Le altre voci potranno diminuire, ma senza introdurre degli errori. Sarà semplice evitarli se ogni diminuzione termina nella nota da cui è iniziata.
Per finire è ancora necessario notare che un buon cantante o musico sottile sappia controllare la Qualitate e Quantitate Toni: con l’affetto dell’umiltà e dell’amore non dovrà alzare la voce e per contro, nell’ira, far cadere il tono.
Si noti dunque che, nello stylo recitativo, nell’ira si alza il tono e nel turbamento lo si lascia cadere; i dolori si esprimono con le pause; l’impazienza con l’accelerando; la gioia ravviva, il desiderio rende intrepidi; l’amore sensibili, la vergogna trattiene; la speranza rafforza; il dubbio diminuisce; la paura abbatte; il pericolo si fugge gridando; ma se uno si trova in pericolo può anche condurre la voce che esprima coraggio e fermezza.

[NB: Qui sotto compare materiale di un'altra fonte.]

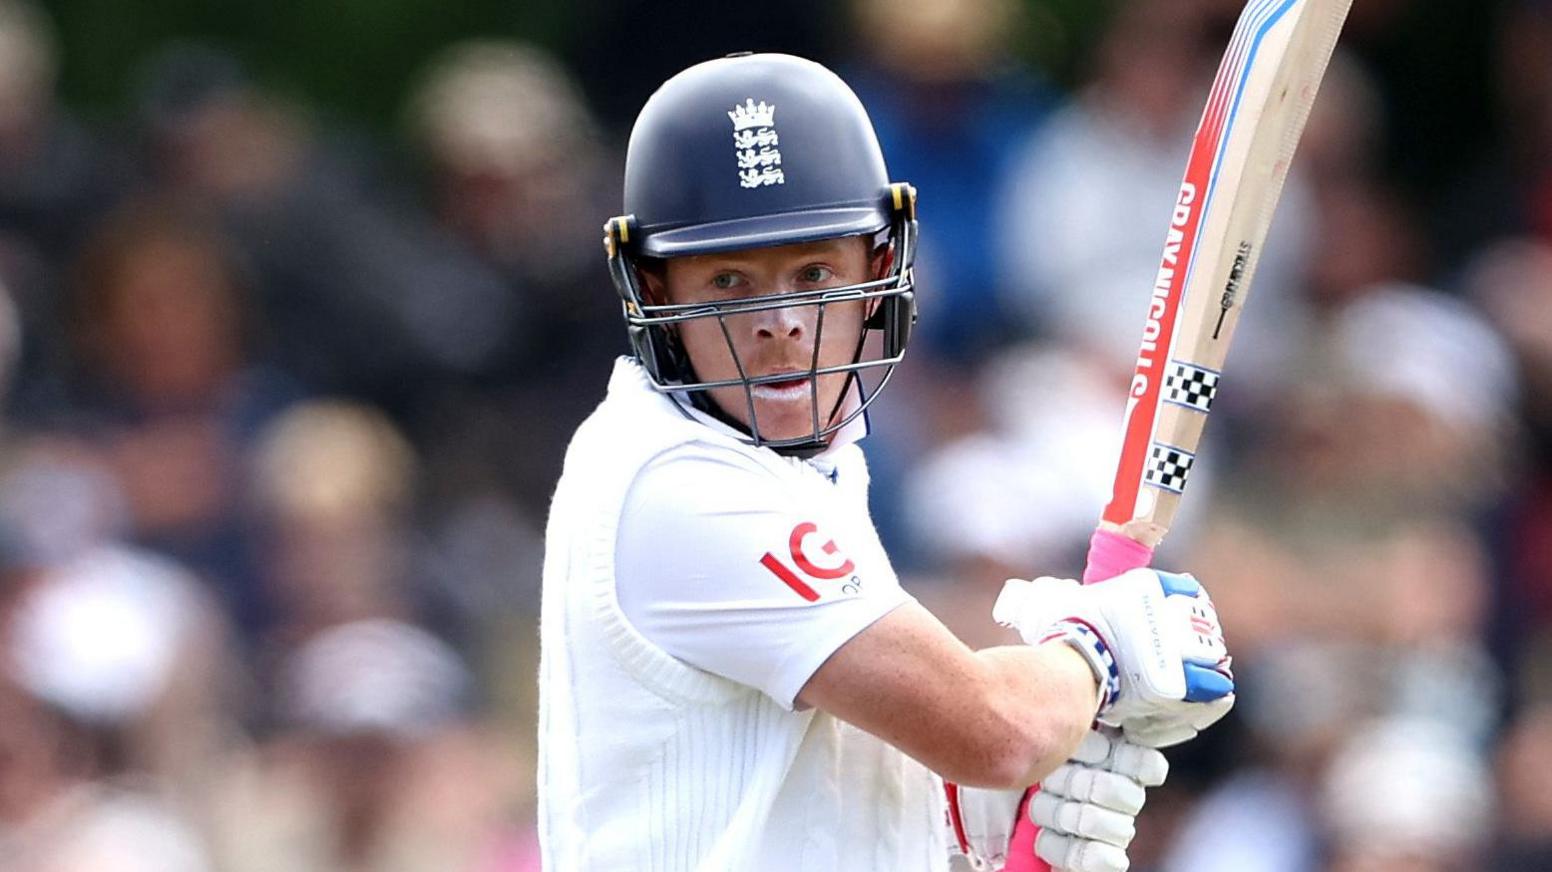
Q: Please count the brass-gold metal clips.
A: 2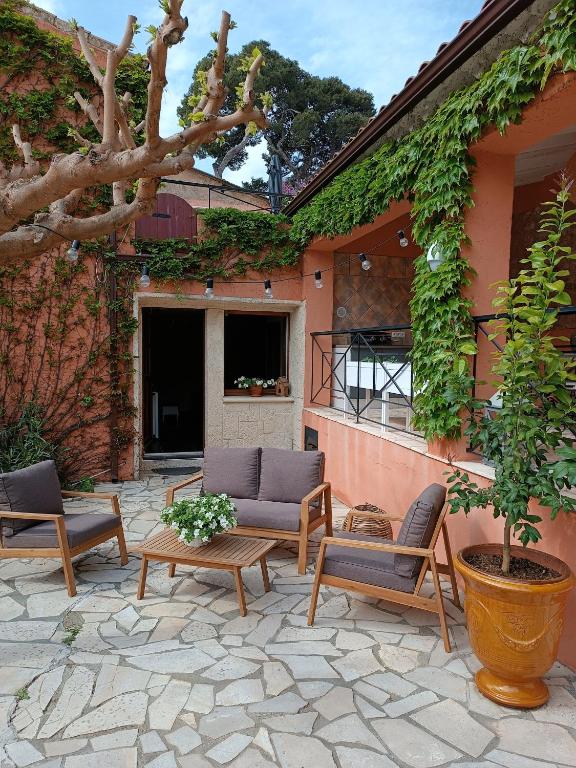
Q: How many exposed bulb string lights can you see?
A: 7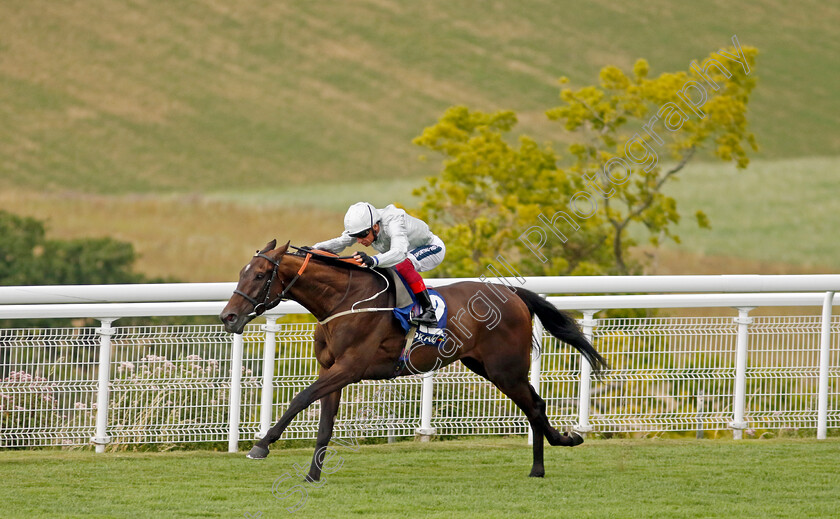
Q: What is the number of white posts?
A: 8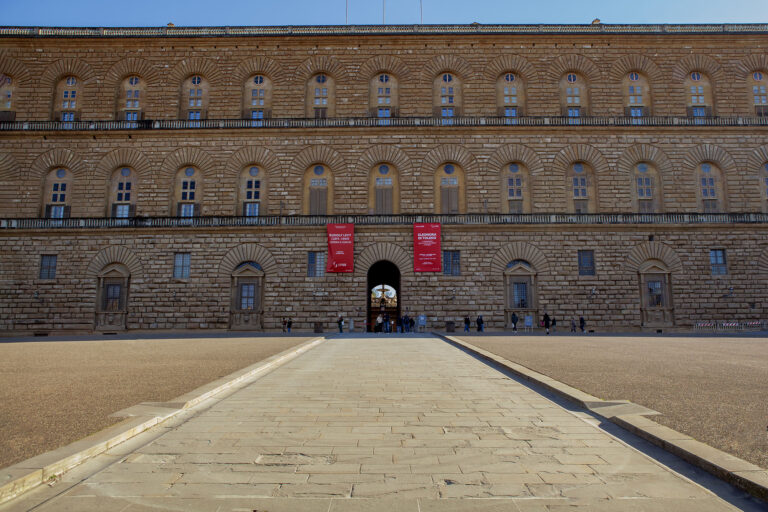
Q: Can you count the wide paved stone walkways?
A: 1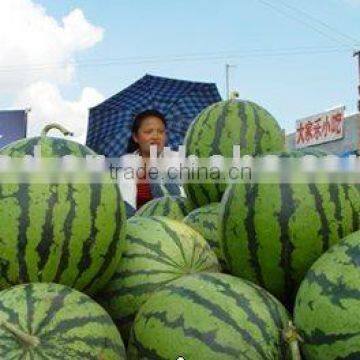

Ricapitolando: un cantante non deve cantare attraverso il naso, non deve balbettare, altrimenti è incomprensibile, non deve sputacchiare con la lingua o bisbigliare, altrimenti si capisce a metà. Non deve chiuder i denti né aprire esageratamente la bocca o appoggiare la lingua sulle labbra, né sporgere i labbri o piegare la bocca o le guance o il naso come un cercopiteco; non deve unire le sopracciglia o aggrottare la fronte o stortare gli occhi o la testa, ne tremar con le labbra, etc.